‘Mitch is Princeton’: A coach, a university and the 1,000,000 connections

NCAABB

LOUISVILLE, Ky. — Princeton coach Mitch Henderson has invited noted author John McPhee to be a book club guest and occasionally joins him for bike rides. Henderson frequently meets noted economist Gene Grossman at Small World Coffee in town.

When Henderson had a chance encounter with Golden State coach Steve Kerr at the US Open in Queens, New York, a few years back, he found out Kerr’s father graduated from Princeton. He tracked down Malcolm Kerr’s senior thesis from 1953 — “Islamic Reform in Egypt in the Early 20th Century” — and delivered Kerr a bounded copy.

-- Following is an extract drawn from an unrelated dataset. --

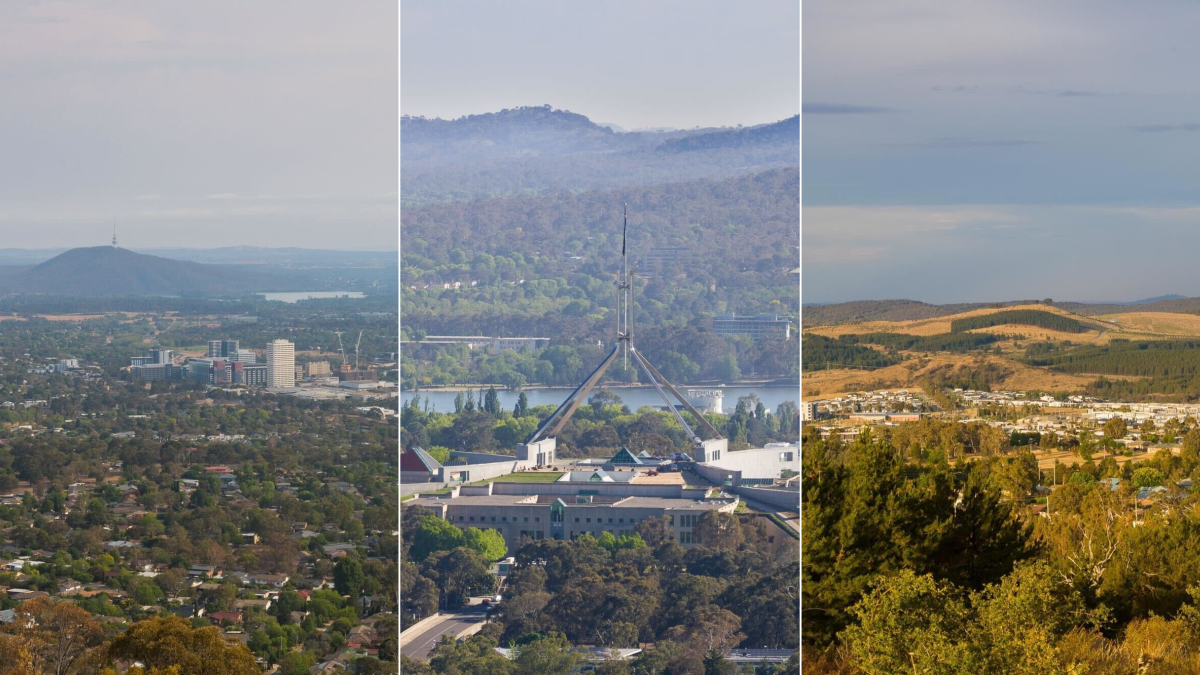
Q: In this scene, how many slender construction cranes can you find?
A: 2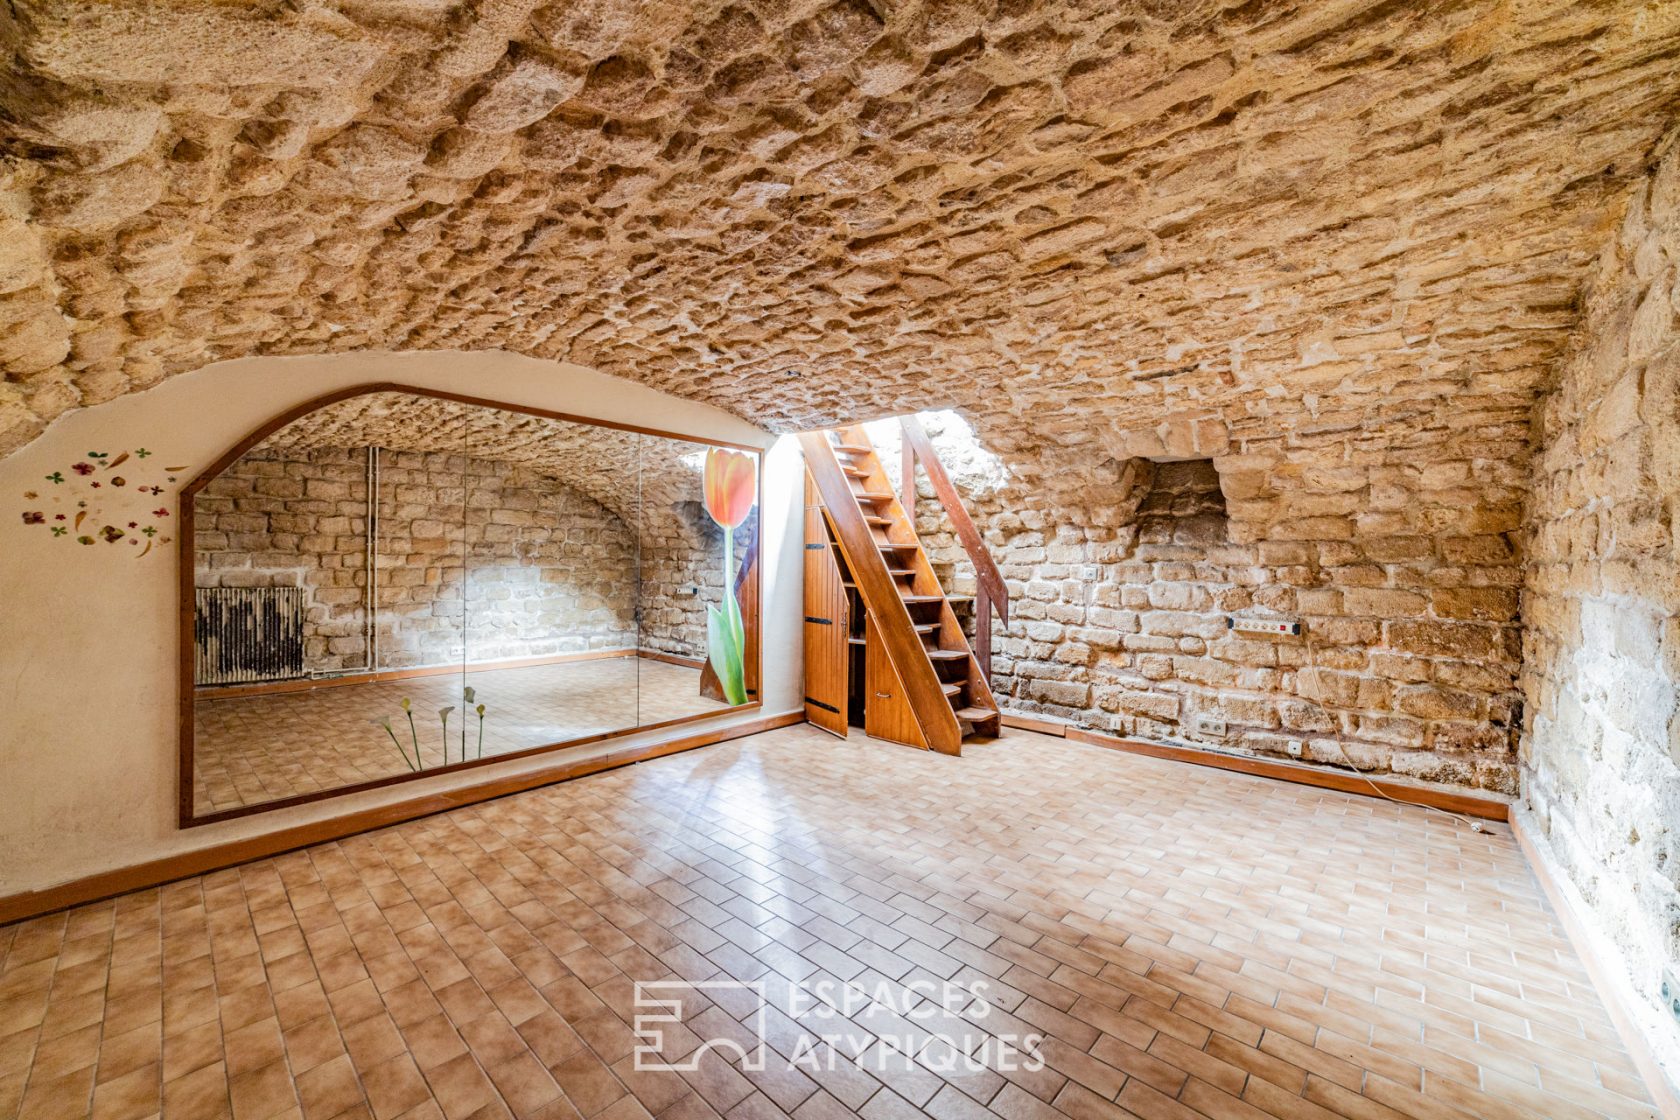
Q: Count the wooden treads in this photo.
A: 12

“I will never forget that,” Kerr told ESPN. “It was one of the nicest things anyone has ever done for me.”

As Princeton sits two games from the school’s first Final Four since the 1965 team led by Bill Bradley, the school’s run to the round of 16 as a No. 15 seed illuminates the depths of the bond between Henderson and Princeton. He represents both connective tissue between the school’s rich basketball history and someone so tied to every aspect of the school he jokes he’d drop his office and Jadwin Gymnasium in the heart of campus.

“Mitch is Princeton,” former Princeton assistant Malcolm Jenkins said. “He embodies everything that is Princeton and Princeton basketball.”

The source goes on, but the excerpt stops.